ÉMILIE - [00:14:29]: Est-ce qu'il y a beaucoup d'études qui sont faites sur l'eau au Québec?
LISE PARENT - Oui, il y a beaucoup d'études qui portent sur les cours d'eau au Québec et au Canada. Il y a même des organismes, des centres de recherche entièrement consacrés à l'étude de l'eau ou des cours d'eau. Que ce soit au niveau académique, que ce soit au niveau gouvernemental ou même que ce soit dans les groupes environnementaux. Je peux en nommer quelques-uns, comme CentrEau, ça ne s'appelle pas comme ça pour rien, l'INRS Eau, terre et environnement, ou même Eau Secours. Mais il y a d'autres organismes aussi qui ne portent pas le nom « eau », mais qui se préoccupent vraiment grandement des aspects de l'eau. Alors, je pense que c'est le domaine pour lequel il y a le plus de recherches au Québec.

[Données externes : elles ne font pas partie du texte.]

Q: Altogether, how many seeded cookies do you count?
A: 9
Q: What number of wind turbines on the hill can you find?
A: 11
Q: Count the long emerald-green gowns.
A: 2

ÉMILIE - Et est-ce que les ministères font aussi des recherches sur l'eau?
LISE PARENT - Tout à fait, les ministères font des recherches sur l'eau. Les ministères fédéraux, évidemment, au niveau gouvernemental, il y a le Centre Saint-Laurent, il y a des centres vraiment spécialisés sur les questions de l'eau. Au niveau provincial, on applique des programmes de la réglementation, alors il y a plein de divisions qui ont le mot «eau» dedans aussi. Alors, c'est vraiment une grande préoccupation.

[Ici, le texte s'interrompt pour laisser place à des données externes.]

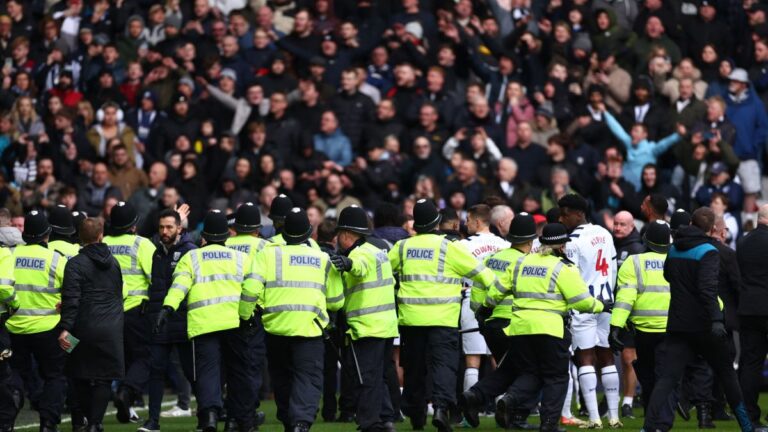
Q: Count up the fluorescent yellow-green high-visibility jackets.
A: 13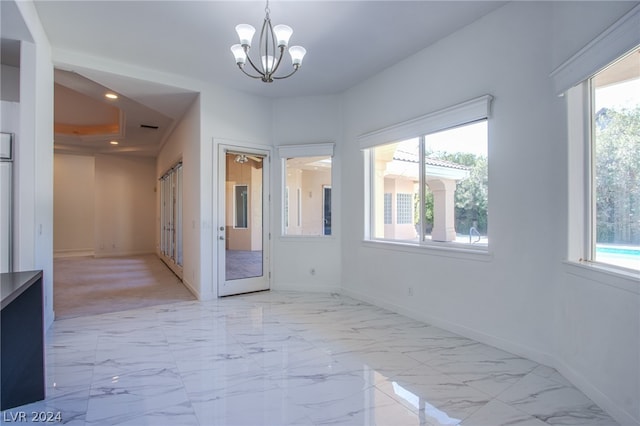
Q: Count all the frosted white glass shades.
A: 5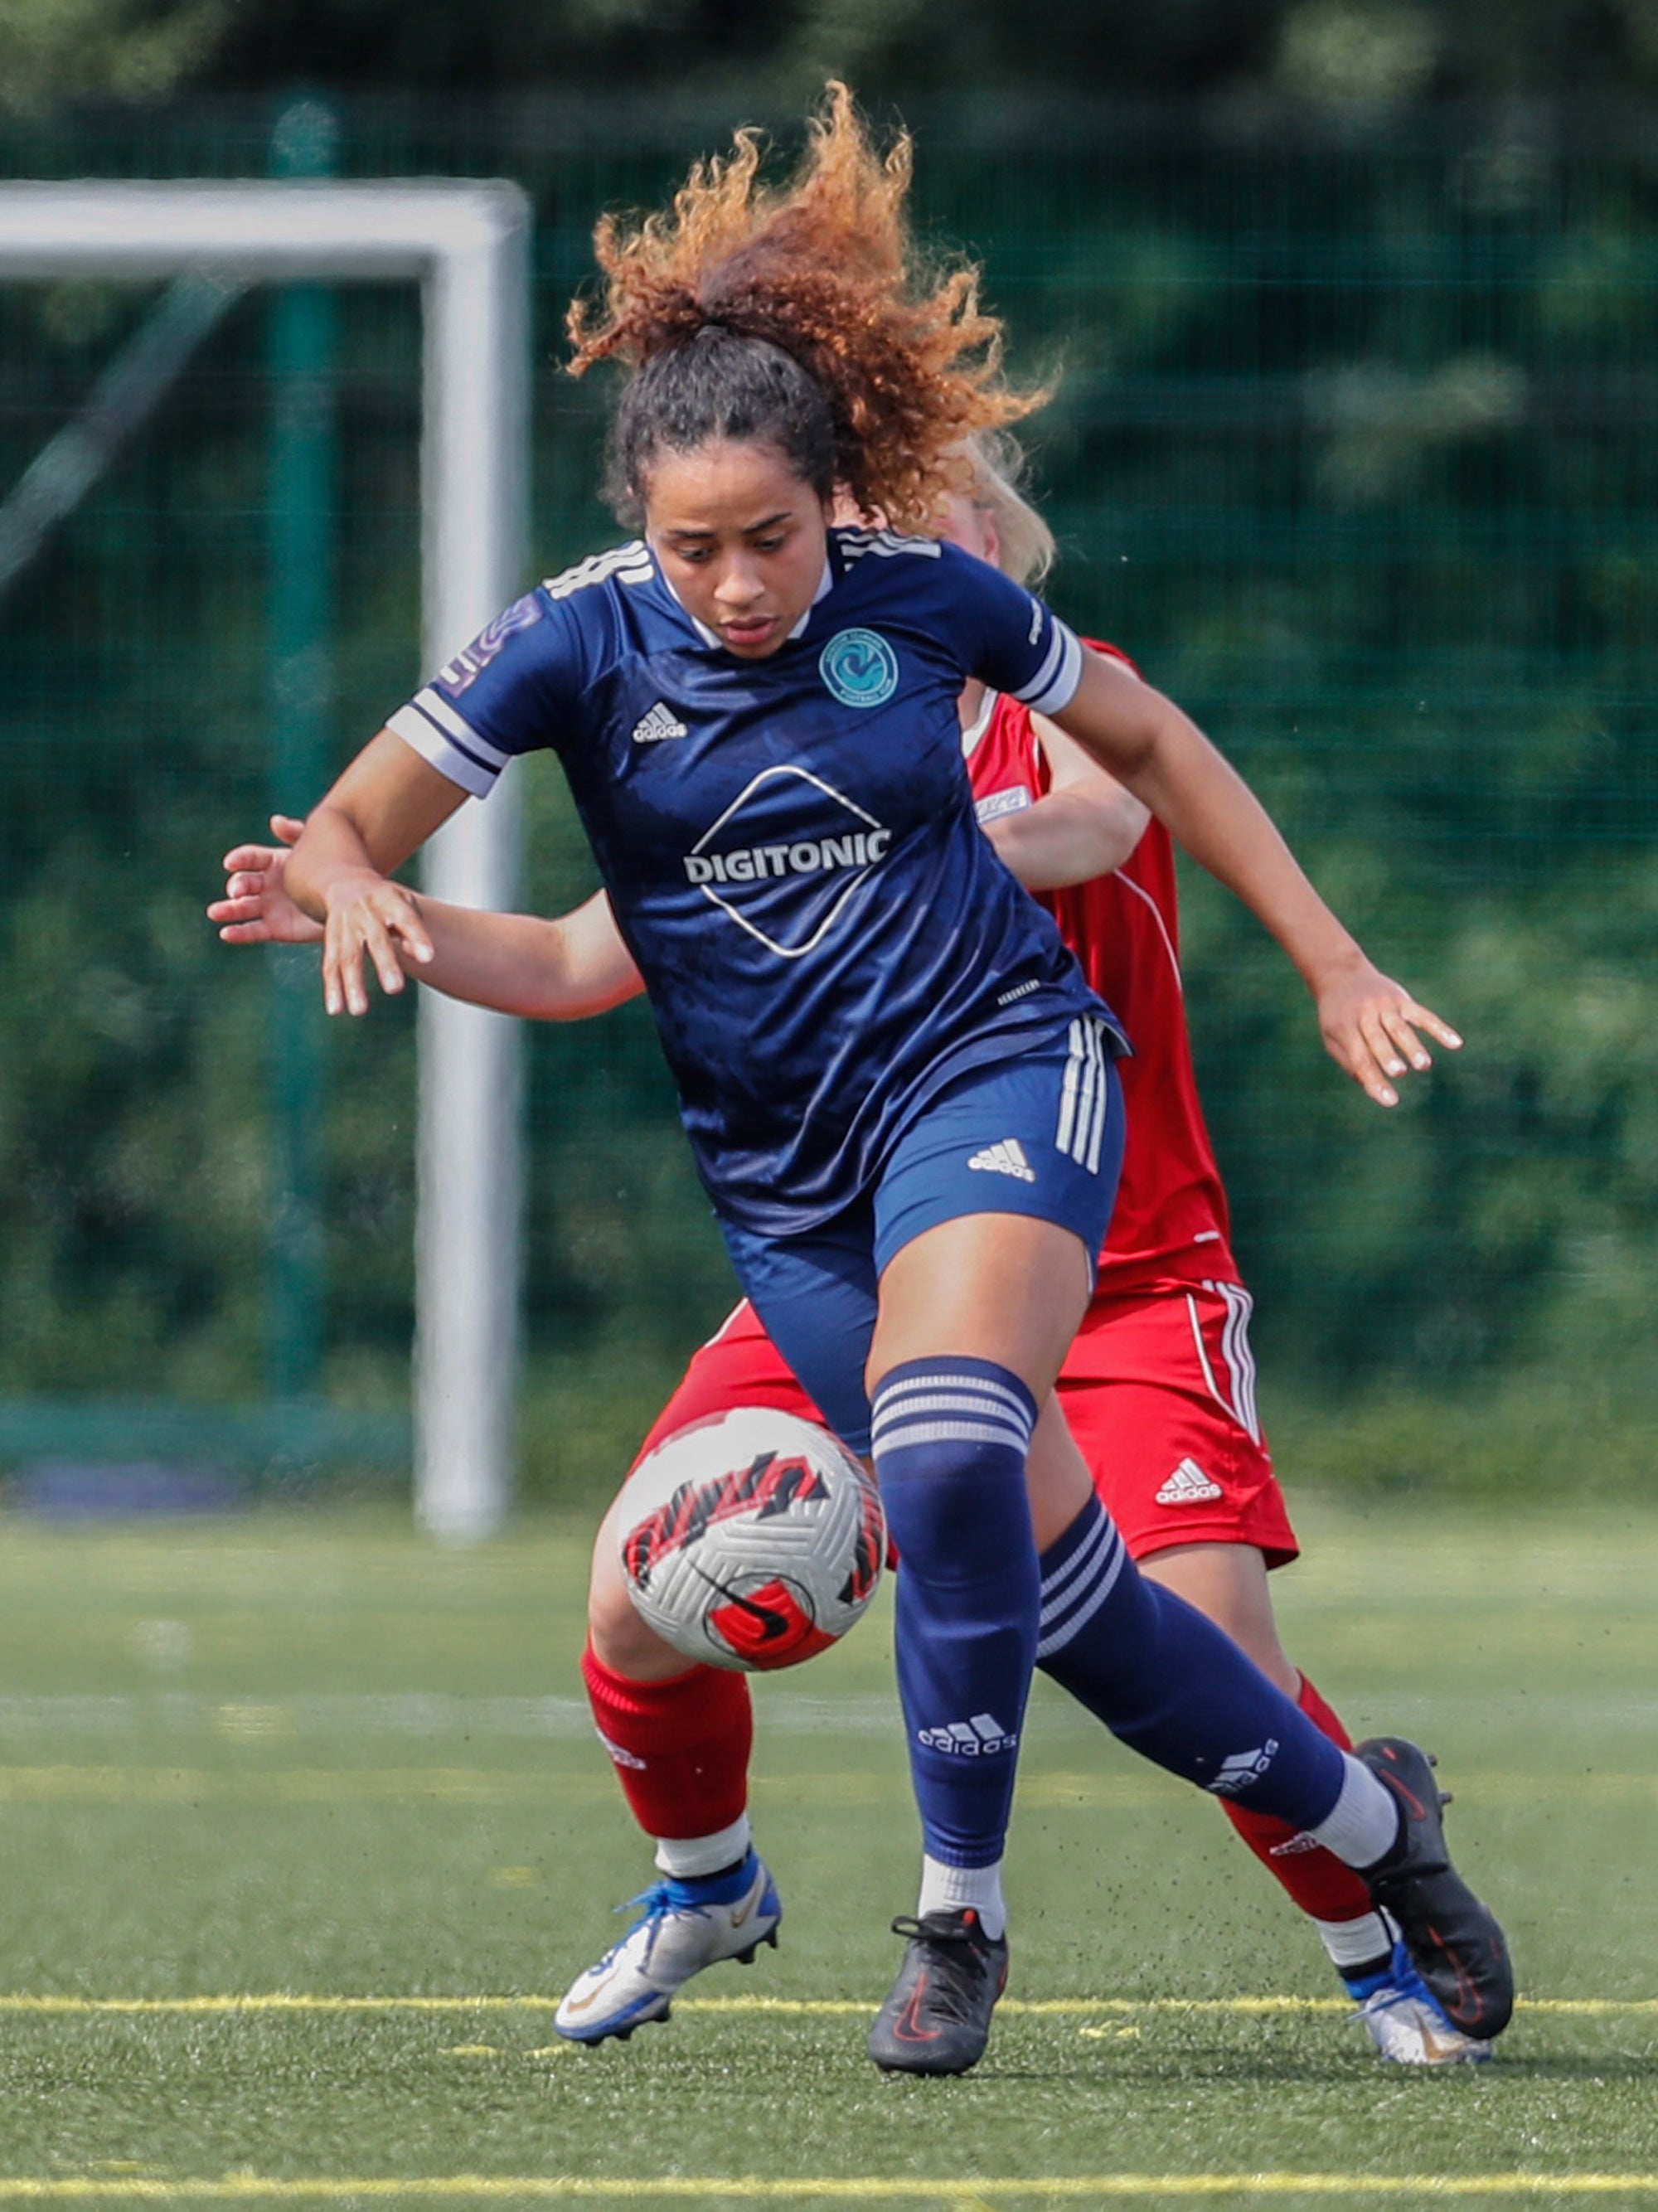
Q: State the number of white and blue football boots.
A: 2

ÉMILIE - [00:15:48]: Toi, à travers tes recherches, quelles sont les analyses que tu en as tirées ?
LISE PARENT - Bien moi, je travaille sur l'eau depuis 35 ans. J'ai travaillé dans le privé, dans le public, puis au niveau gouvernemental. Depuis quelques années, je travaille principalement sur la contamination par les pesticides dans les cours d'eau. Moi, je suis éco-toxicologue, j’ai beaucoup touché au niveau des effluents urbains et surtout des effluents industriels. Je pensais que le côté agricole était réglé naïvement, mais non, effectivement, il y a quand même beaucoup de choses à faire. Il y a beaucoup de choses à faire à différents niveaux. En tant qu'éco-toxicologue, je regarde ce qui se passe au niveau des effets des pesticides dans les cours d'eau, puis au niveau des suivis des contaminations dans les cours d'eau, mais aussi je pose des questions par rapport aux politiques publiques, par rapport au processus d'évaluation en écotoxicologie.
ÉMILIE - Est-ce qu’à travers tes études, tu as remarqué qu'il y avait beaucoup de pesticides dans les eaux au Québec?

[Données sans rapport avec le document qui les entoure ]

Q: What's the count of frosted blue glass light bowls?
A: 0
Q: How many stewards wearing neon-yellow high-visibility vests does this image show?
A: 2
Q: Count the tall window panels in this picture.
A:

LISE PARENT - Mes études quand même, ça fait seulement 5-6 ans que je travaille là-dessus, c'est certain que nos résultats viennent confirmer finalement ce qui est présenté ou ce qui est mesuré par le gouvernement, par le ministère de l'Environnement. Alors, toutes nos rivières en milieu agricole sont fortement contaminées par les pesticides, c'est certain. Le gouvernement fait des suivis et les rapports sont très éloquents en la matière. Alors, nos travaux viennent corroborer ces données-là. On a des informations sur la contamination en pesticides, mais on a peu d'informations sur les effets, sur les organismes, sur les écosystèmes, sur la biodiversité. C'est ça qui m'intéresse actuellement. C'est là-dessus que je travaille.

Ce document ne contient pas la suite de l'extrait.